And if you’re at Smith and Plymouth it’s only natural to head north and cross over to the west side of the street to catch the rich scent of the curing and smoking meats at Zweigle’s.
I resolved as I passed to pick up some white hots or red hots on the way home as a treat for my kids.
As I turned left on Lyell, in the direction of Gates, I remembered that there used to be another scent along that stretch, maybe 20 years ago, another bakery, with a lunch counter, and back in those days I swear if you went up the avenue to the old Roncone’s, where the cops and the gangsters ate lunch, you could smell the sauce and the sausage and 50 years of Italian heritage.
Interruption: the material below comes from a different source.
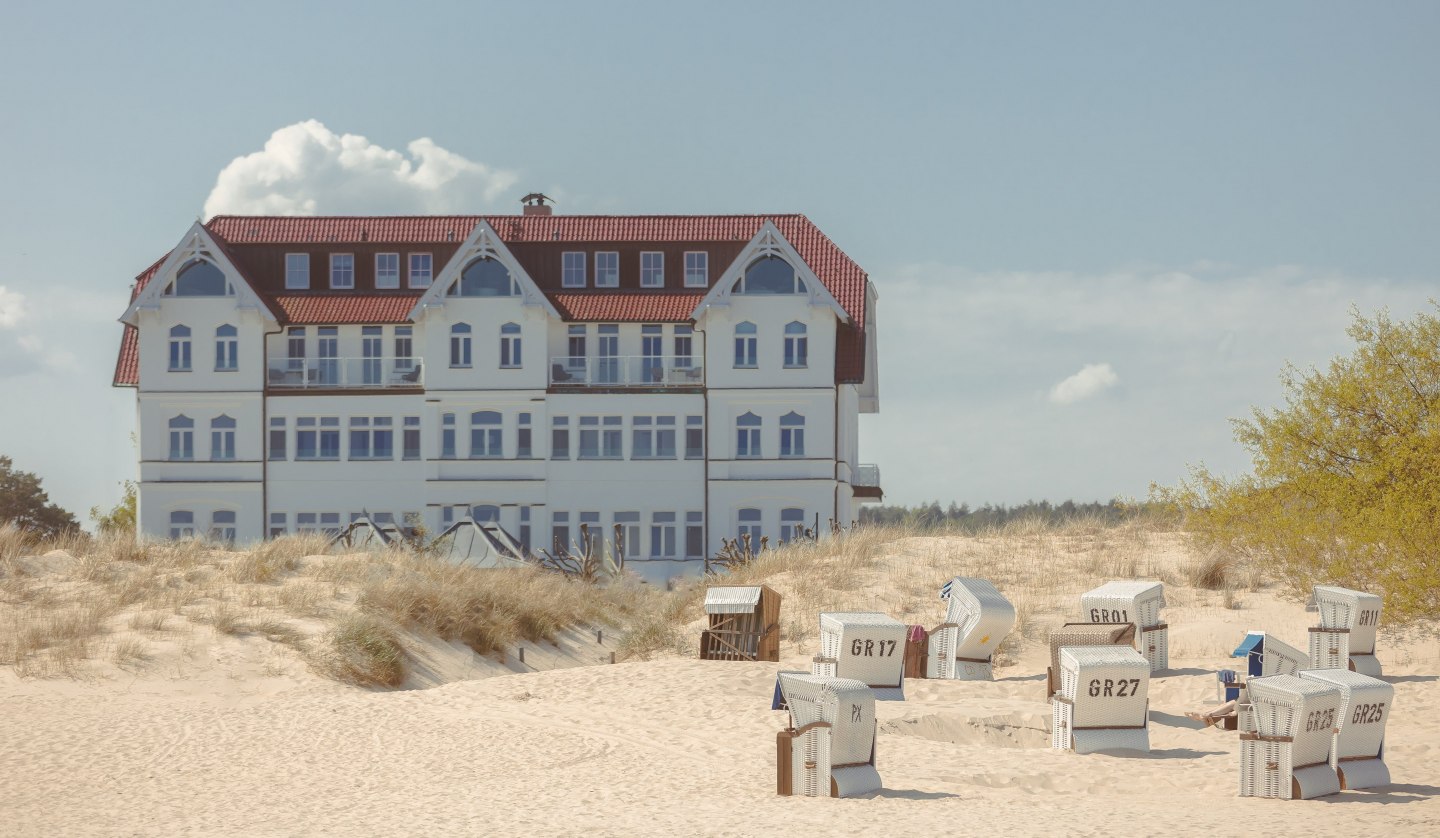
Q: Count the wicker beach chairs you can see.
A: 11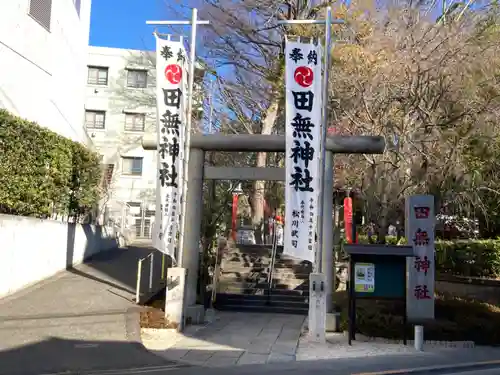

But I didn’t go that far yesterday, I just went up past Saratoga to Brown or whatever that street is that leads past the street where the kids died in the fire a couple of years ago and then goes on alongside the soccer stadium. A soccer stadium whose name was bought by the Buffalo hot dog company. Within sight of our hot dog company. I’ve got nothing against their hot dogs, they’re fine, if you like ‘em small, but they’re not our hot dogs and in our town I’m going to eat our hot dogs.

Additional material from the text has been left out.